Финану не нравилось в море, он никогда не понимал моей любви к кораблям, и в тот день составил мне компанию только из-за надежды на драку.

— Кто бы ни убил Хаггара, наверняка он уже давно скрылся, — ворчал он, пока мы покидали гавань.

— Наверняка, — согласился я.

— Тогда мы просто теряем время.

— Скорее всего, — снова согласился я. Спирхафок качнулся на длинных угрюмых волнах, заставив Финана ухватиться за борт, чтобы устоять на ногах.

— Садись, — сказал я ему, — выпей эля.

Мы гребли навстречу восходящему солнцу. Потеплело, с запада подул ветерок, достаточный, чтобы поднять парус, и парус с волчьей головой надулся.
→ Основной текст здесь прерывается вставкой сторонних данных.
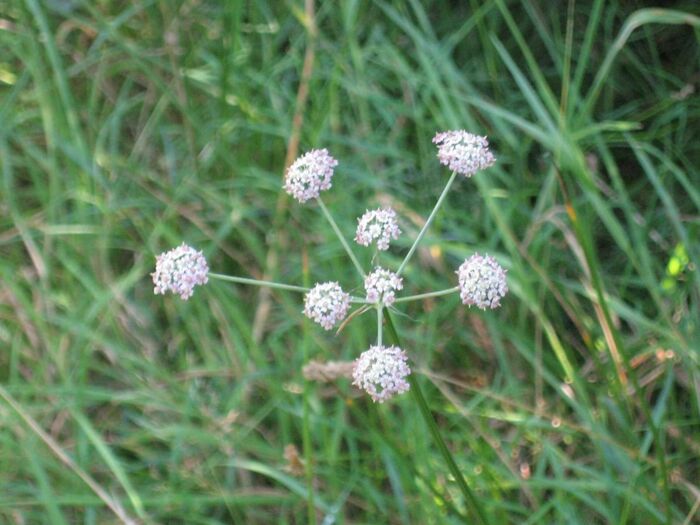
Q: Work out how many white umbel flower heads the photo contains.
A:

Гребцы блаженно отдыхали, пока Спирхафок разрезал ленивые волны. Земля скрылась в дымке позади нас. Около островов Фарнеа нам повстречалось несколько рыбацких лодок, но как только мы вышли в открытое море, возникло ощущение, что мы одни во всем мире: ни мачт, ни кораблей. Большую часть времени я позволял рулевому веслу свободно болтаться: корабль медленно нес нас на восток, ветра едва хватало, чтобы надувать тяжелый парус. Солнце взбиралось всё выше, большая часть моих людей задремала.

Время грез. Я подумал, что именно таким и был Ги́ннунгагап — пустое пространство между льдами Нифльхейма и пеклом Муспельхейма, бездна, из которой возник мир. Мы плыли по серо-голубой пустыне, мои мысли медленно дрейфовали. Финан спал. Парус время от времени провисал, а затем с гулким хлопком надувался. Только мягкое колыхание следа за кормой свидетельствовало, что мы движемся.
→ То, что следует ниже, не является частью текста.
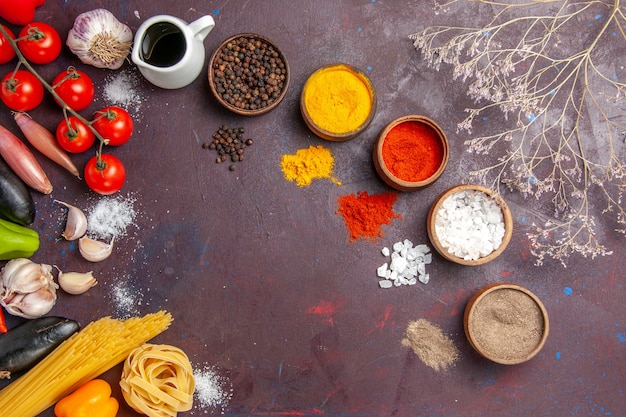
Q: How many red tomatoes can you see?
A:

И в этой безмятежности я размышлял о королях и смерти, потому что Эдуард еще был жив. Эдуард, называвший себя Anglorum Saxonum Rex — король англов и саксов. Король Уэссекса, Мерсии и Восточной Англии пока был жив. Он болел и выздоравливал, снова болел, потом донесся слух, что он умирает, но пока еще жив, а я поклялся убить двоих, когда Эдуард умрет. Я дал это обещание и не знал, как его сдержать.